What you will do
Write out exactly the lines from the one holding "Q: How many ionic" to the last line of the entries, both ends included and nothing else, without the pictures.
▬▬▬▬▬▬
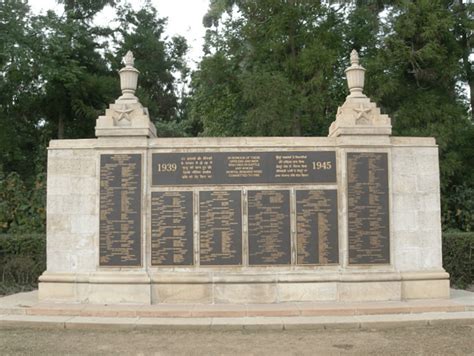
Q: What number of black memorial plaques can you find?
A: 7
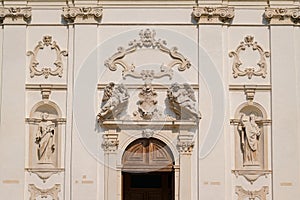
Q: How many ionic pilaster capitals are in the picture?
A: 4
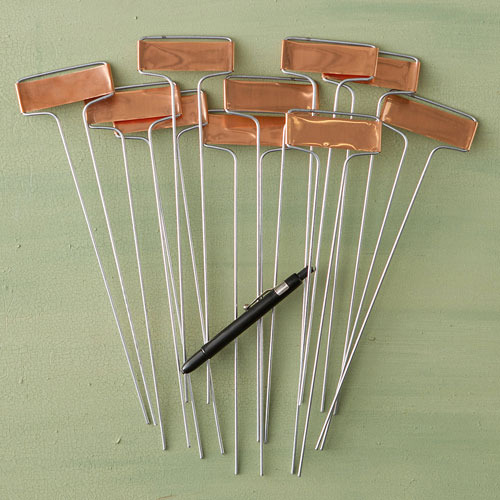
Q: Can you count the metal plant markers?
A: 10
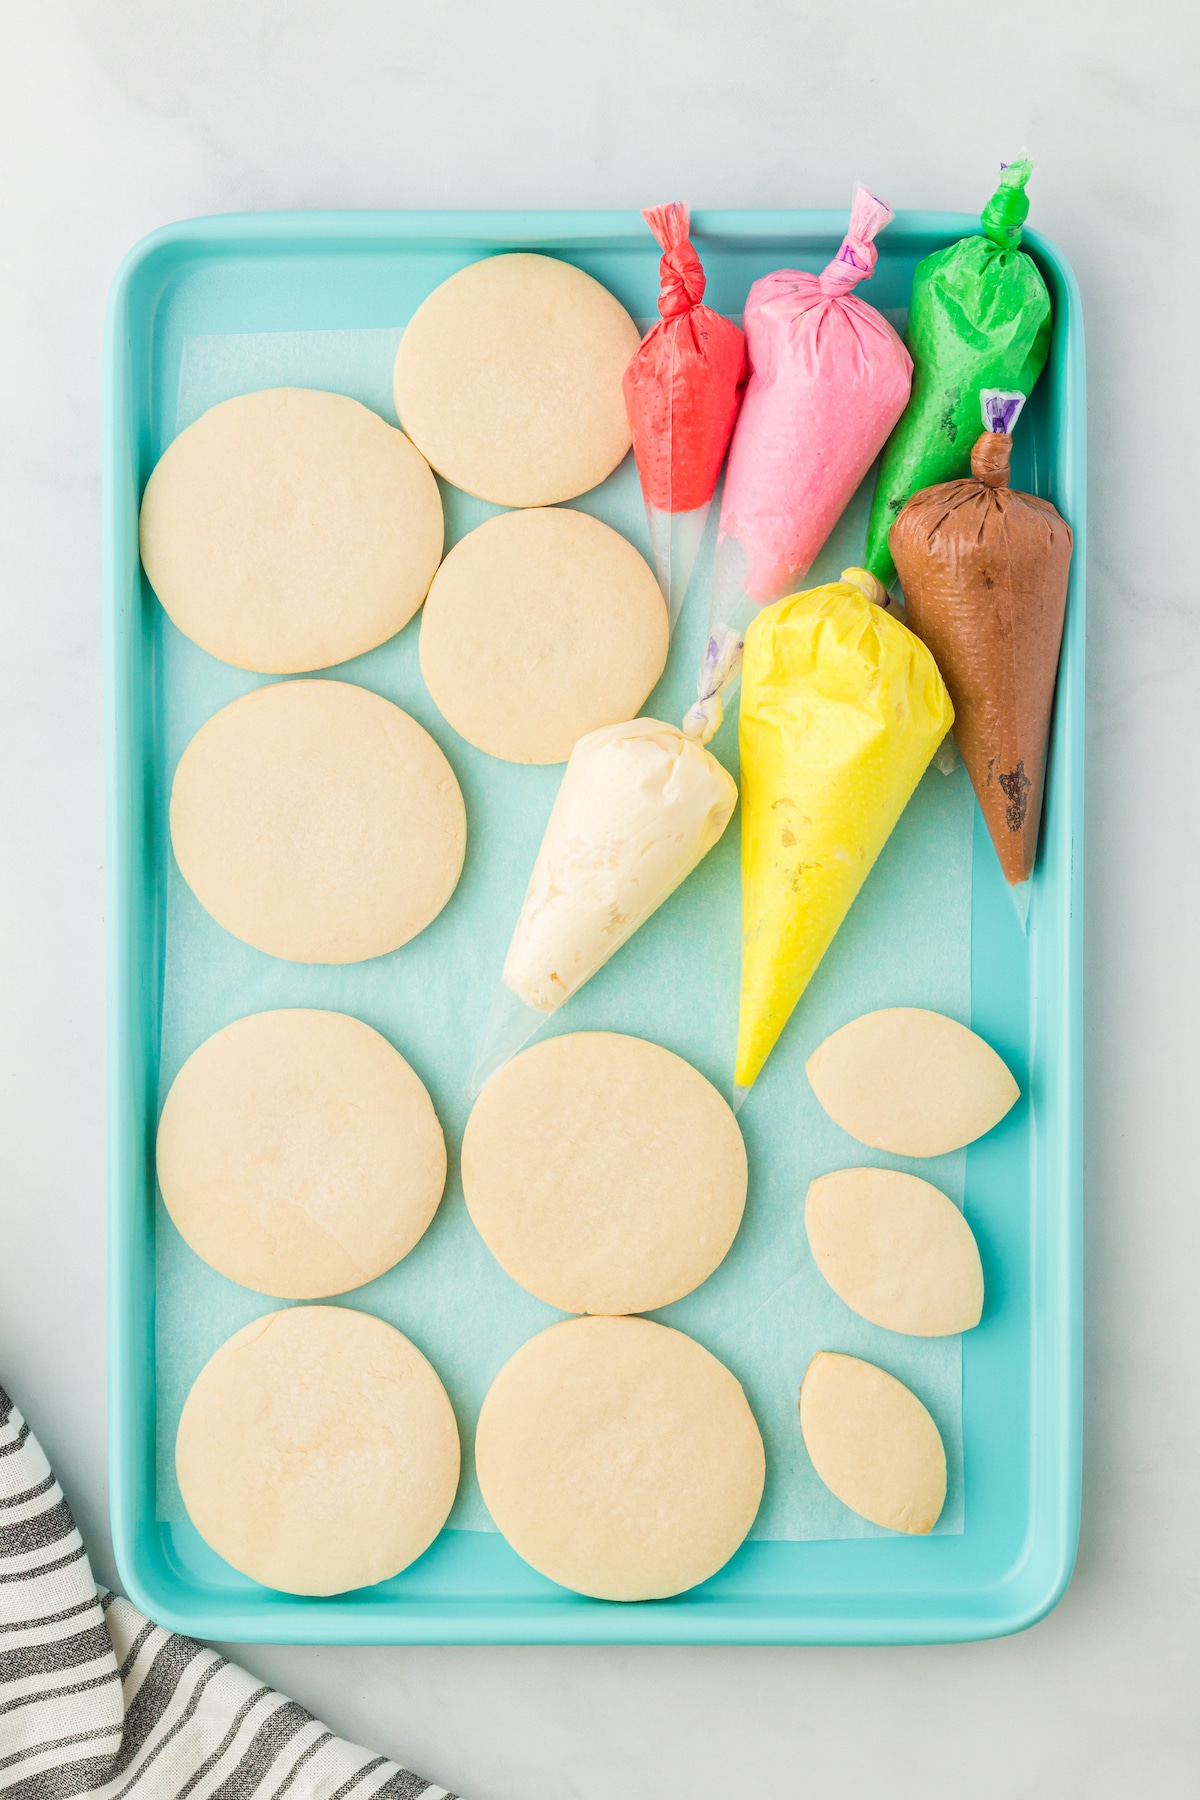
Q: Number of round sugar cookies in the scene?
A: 8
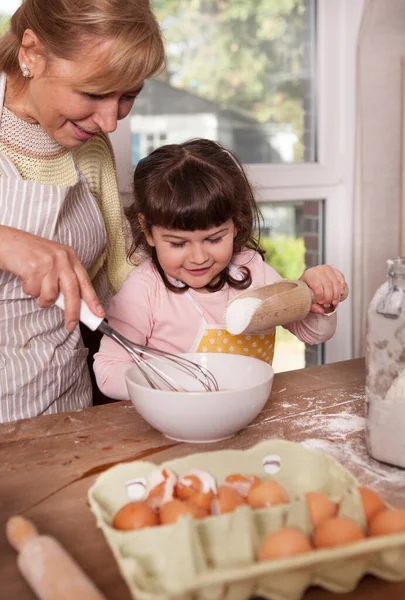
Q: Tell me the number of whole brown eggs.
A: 5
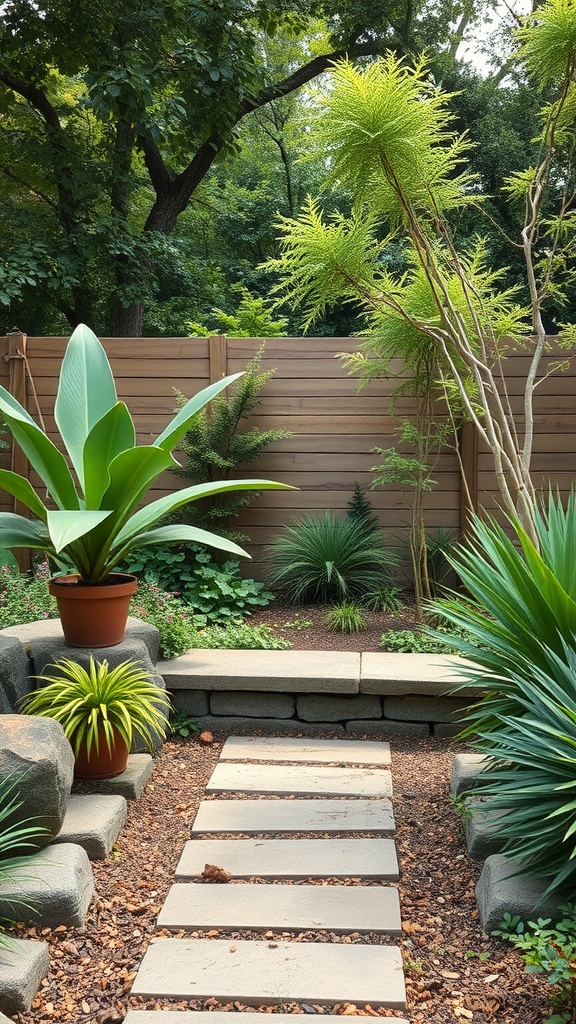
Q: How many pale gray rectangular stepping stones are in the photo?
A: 7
▬▬▬▬▬▬
Exercise output
Q: How many ionic pilaster capitals are in the picture?
A: 4
Q: Can you count the metal plant markers?
A: 10
Q: Number of round sugar cookies in the scene?
A: 8
Q: Tell me the number of whole brown eggs.
A: 5
Q: How many pale gray rectangular stepping stones are in the photo?
A: 7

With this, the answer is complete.